The original plaintiff, claimant of compensation, was employed as a farm worker for the defendant, Wemple, on the latter’s plantation near Cheneyville, and was injured in the course of the performance of his duties on April 2, 1955, when he fell from a horse and suffered a comminuted fracture of the head of the right humerus. Following the accident claimant was treated by his family physician, Dr. M. J. Hair of Lecompte, who, some ten days later, referred him to Dr. Banks and Dr. Davis of Alexandria, specialists in orthopedic surgery. During the course of treatment by these physicians, the claimant was hospitalized and given physiotherapy for a brief period in July. Subsequently a condition described as a frozen, or semifrozen shoulder developed and the employee underwent physiotherapy treatments for a period of some two weeks beginning about the middle of August. These treatments were voluntarily discontinued by the claimant on September 1, 1955, and were not thereafter resumed. On or about September 6th, plaintiff advised the defendant insurer that he had discontinued treatments and desired a settlement: This request was
*573 refused, compensation payments were terminated, and this suit was instituted.The principal issue presented on this appeal is found in the averment of lack of cooperation on the part of the injured employee, which is urged as a defense against his claim. A corollary issue, in the event of the failure of the asserted defense, involves the question of credit for wages paid by the employer after the employee’s return to work.

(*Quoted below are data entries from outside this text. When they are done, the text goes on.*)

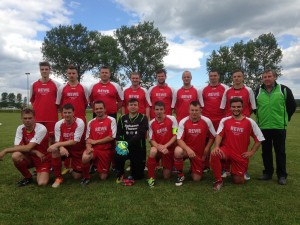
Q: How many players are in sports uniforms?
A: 15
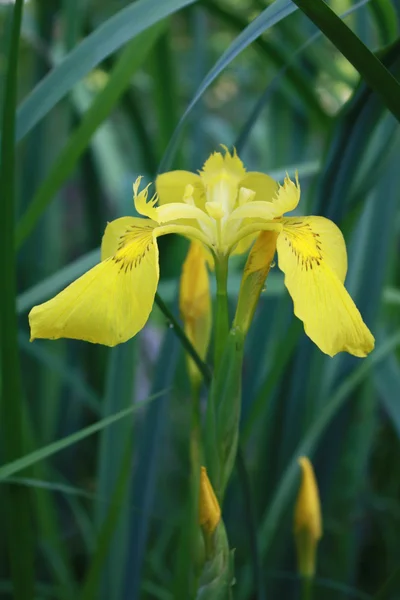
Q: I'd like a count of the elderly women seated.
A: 0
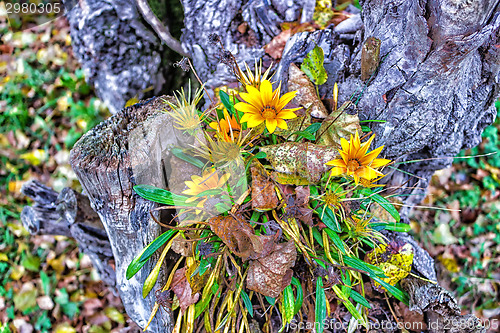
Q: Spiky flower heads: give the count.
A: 5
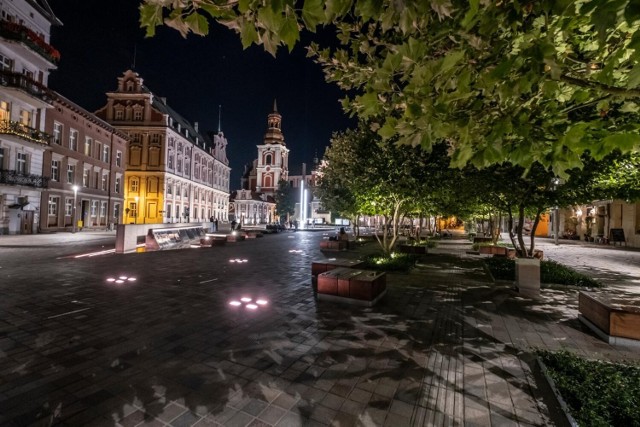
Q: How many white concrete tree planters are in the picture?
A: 1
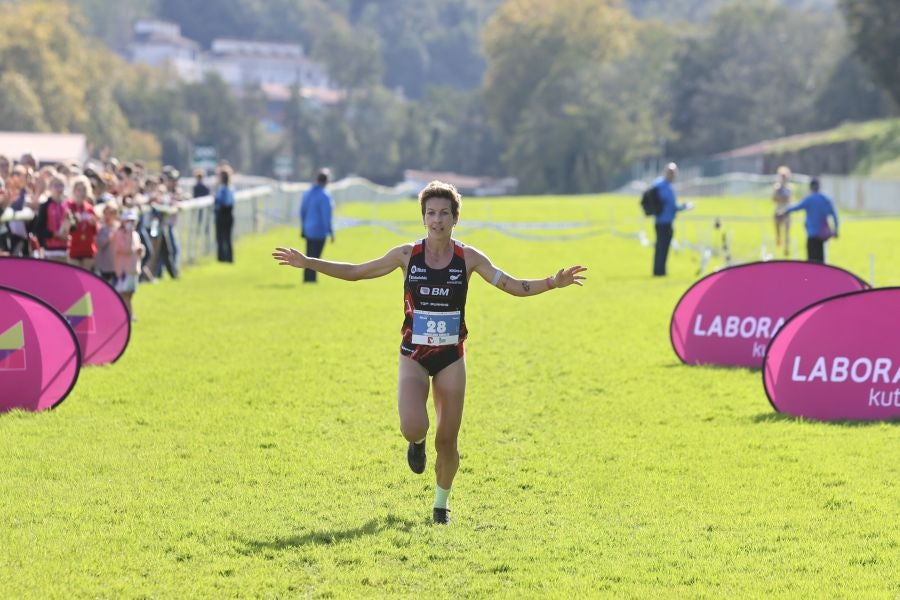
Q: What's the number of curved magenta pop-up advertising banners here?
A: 4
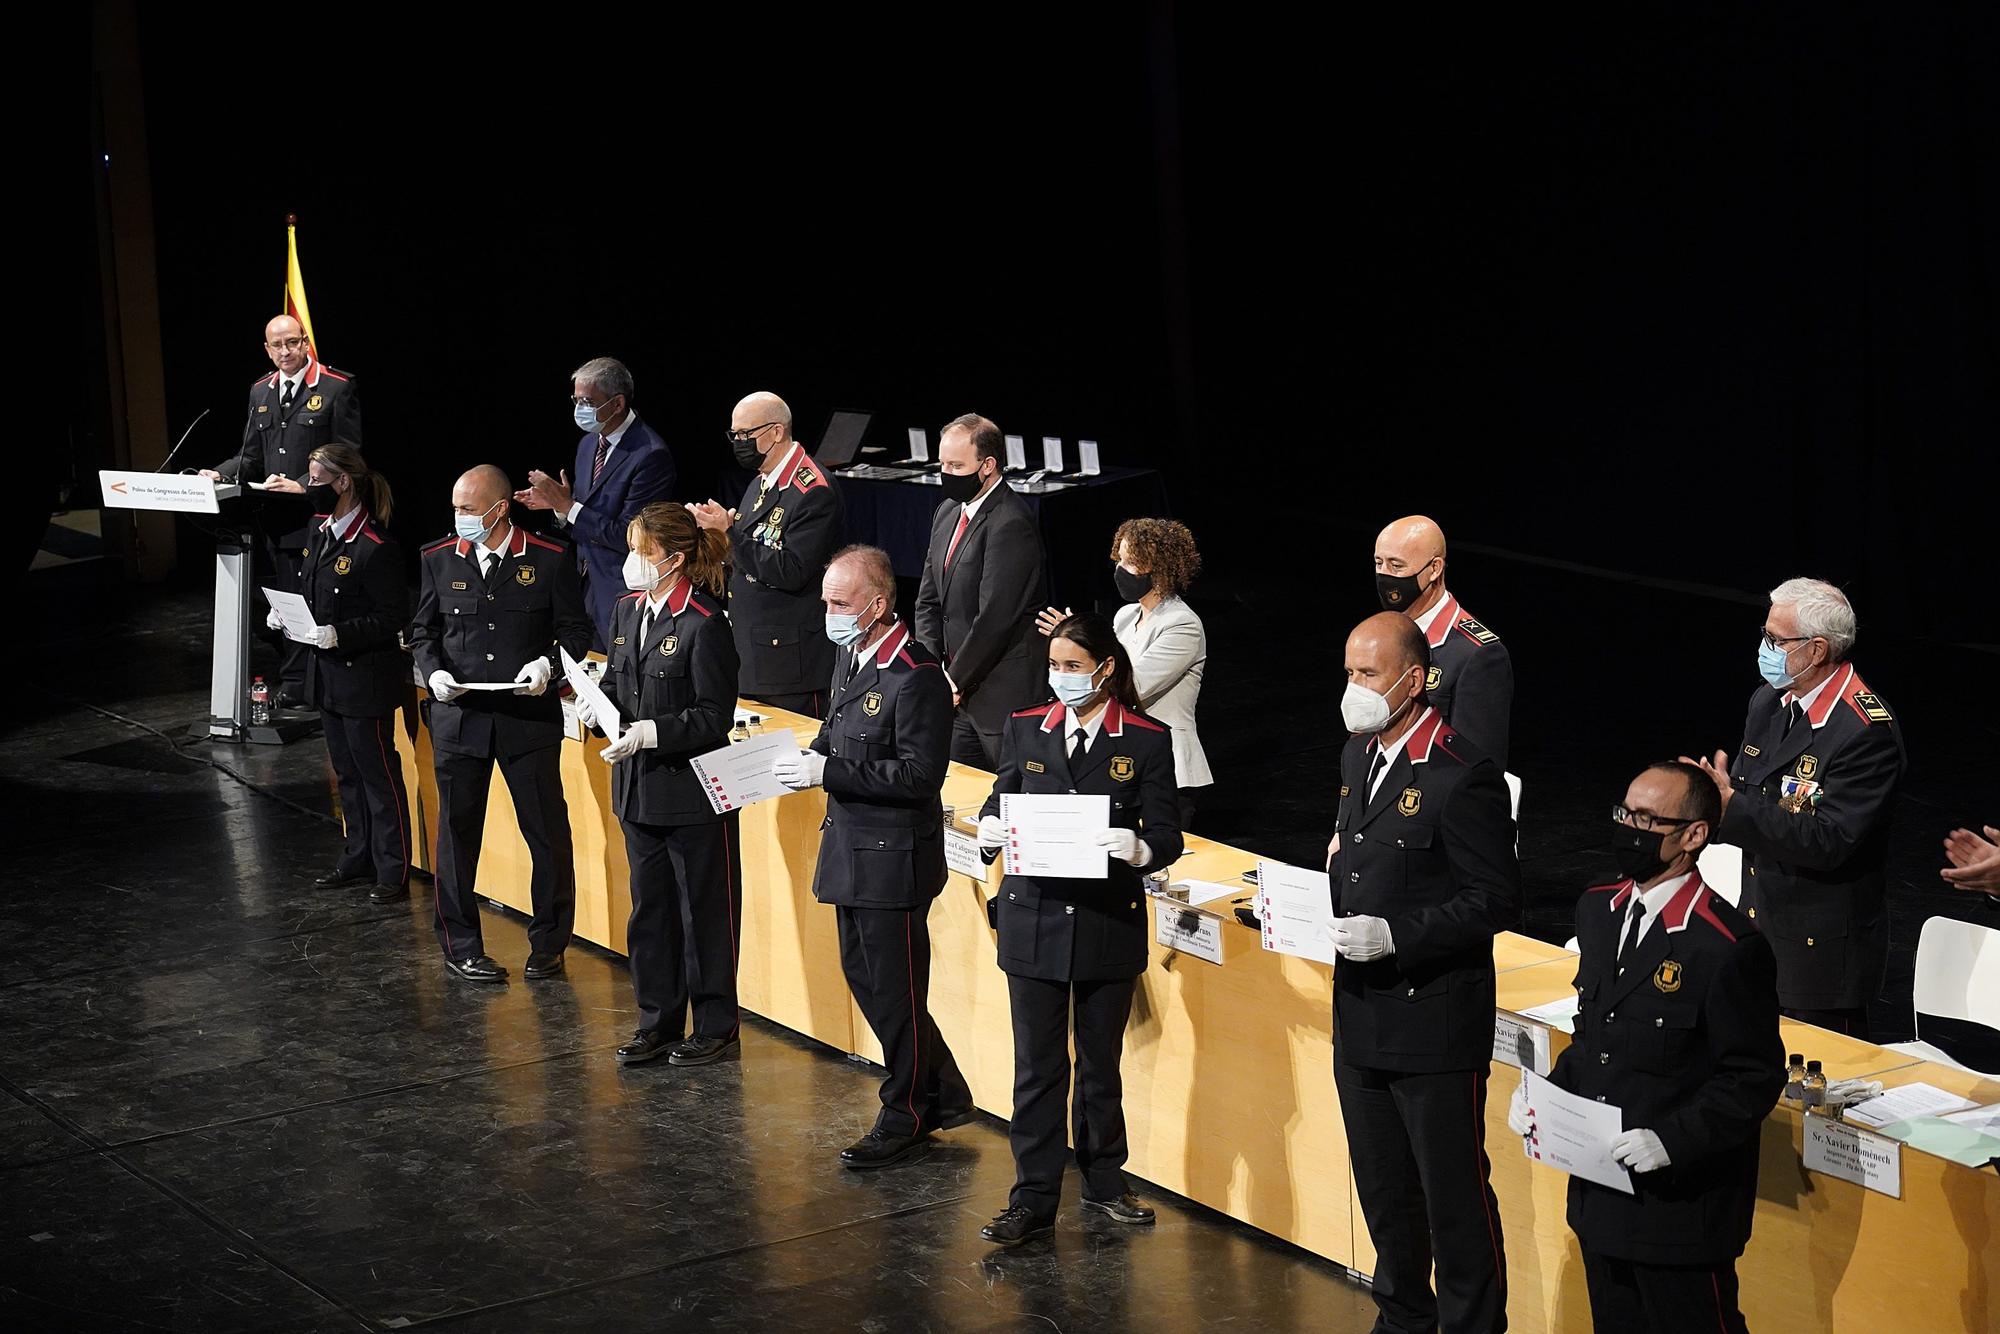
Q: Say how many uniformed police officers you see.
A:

The contention of failure of cooperation is predicated upon the employee’s voluntary termination of physiotherapy treatments, which action is asserted by defendants to have been arbitrary, unreasonable and unjustified.
The district judge in a written opinion correctly concluded that the burden of establishing the defense rested upon the defendants and necessitated the establishment of the employee’s willful failure to cooperate with medical treatment as the cause of his continuing disability by such degree of proof as to be clear, convincing and conclusive; citing Thomas v. Crown Zellerbach Corporation, La.App., 101 So.2d 478, and the cases therein noted.
The factual basis for the above conclusion is set forth in detail by the district judge, and our examination of the record has served to convince us that neither the conclusions nor the reasons sustaining the same evidence manifest error. We do not find it necessary to enter into an involved and detailed discussion of the testimony comprehended in the somewhat voluminous record. It suffices to say that we think the preponderance of the testimony, and particularly that of the physiotherapist, amply justifies the conclusion that the treatments were accompanied by severe pain. Without entering into a consideration of the question as to the requirement upon an injured employee to submit to medical treatment even though such treatment may inevitably involve seriously painful experiences, we are of the opinion that submission to painful treatment under the circumstances of the instant case could be considered as necessary only if definite and certain benefits would be assured as the result thereof. After thoroughly considering and analyzing the testimony of witnesses for both plaintiff and defendant, we are completely in accord with the finding of the district judge that the evidence does not justify the conclusion that plaintiff was even reasonably assured that the seriously painful treatments which were recommended by the physicians in the case would result in full restoration of his injured shoulder. We are not unmindful of the serious and sincere contention of distinguished counsel for defendants on this point, but we think his conclusion, predicated upon the testimony of Drs. Banks and Davis, is untenable. We have carefully examined the testimony of these experts and we find that their prognosis is most uncertain, indefinite and unsatisfactory. It appears from their testimony that they repeatedly advised their patient that daily physiotherapy treatments, in their opinion, would give him a “good” or “useful” shoulder, but beyond these somewhat guarded statements they did not express an opinion; neither did they fix any reasonably certain period of time in which the treatments should be administered. The physiotherapist himself testified that he could give no assurance that his therapy treatments would restore full range of motion to the injured member, nor could he estimate the length of time which would be required for the treatments to effect maximum recovery.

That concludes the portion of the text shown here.